Caitlin changed into her clothes for the day: jeans, a red Kansas City Chiefs sweatshirt she’d bought from the gift shop in the hotel lobby, and a leather jacket. There would be time enough to get into uniform as Colonel Katherine Murdoch once she arrived in Fort Hood. She inhaled an oatmeal cookie and an apple for breakfast, brushed her teeth and tossed the toiletries bag into her suitcase. She was done with Kansas City. All of the files and briefing notes she had reviewed were sitting in the room’s safe. She always packed her bags the night before departure, meaning she had nothing to do now beside
s organising a ride to the airport and confirming the handover of the room to the security detachment. She was just reaching for the phone when it rang.
‘Colonel Murdoch? This is Special Agent Dan Colvin. We met briefly yesterday afternoon, you might recall. There’s something I need to discuss with you, if it’s not too inconvenient.’
Caitlin was still groggy and not ready to face anything more challenging than a cup of shitty hotel coffee. The voice on the other end of the line sounded oddly upbeat and cheerful. It was a little too early in the morning to be dealing with . . . well, with morning people.
She remembered this Colvin guy, though. He was with the FBI’s field office here in KC, handling inter-agency liaison.
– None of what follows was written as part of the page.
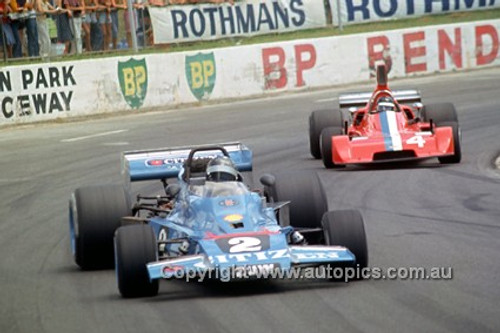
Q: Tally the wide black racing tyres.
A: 8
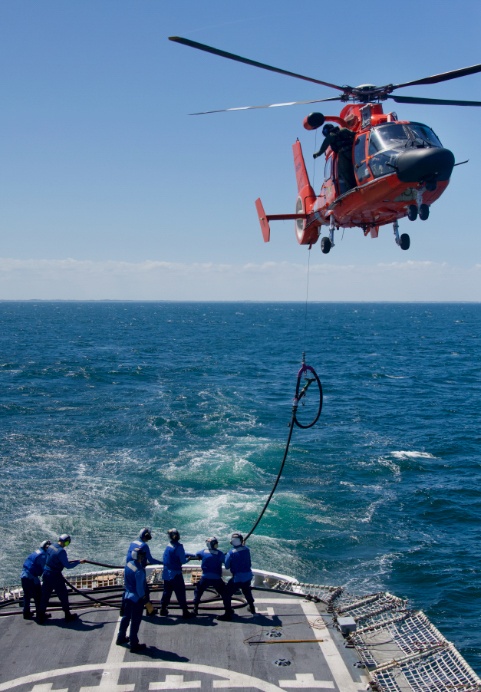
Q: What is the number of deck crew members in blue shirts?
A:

He’d been one of her first contact points when she arrived as the emissary of Chief of Staff Culver. He had taken her to a couple of agencies and briefings. Built like a runner, with a face chiselled out of hard, unforgiving brown basalt, Special Agent Colvin was the type of man who left an impression.
‘Hang on, would you, Agent?’
Caitlin tossed the phone on the bed without giving him a chance to reply. She went through to the bathroom, splashed water on her face and towelled off, which woke her up some. She took three seconds to force herself into the role of Colonel Katherine Murdoch. It was the mental equivalent of pulling on somebody else’s skin.
‘Sorry,’ she said upon returning to the line, ‘I didn’t get much sleep last night. Is there something I can help you with?’
‘I doubt it, ma’am, but there may be something I can help you with. I have a file note, a request from Mr Culver in fact, to contact you in case of developments in a couple of our investigations. It concerns one of our Mandate settlers, a Mr Miguel Pieraro.’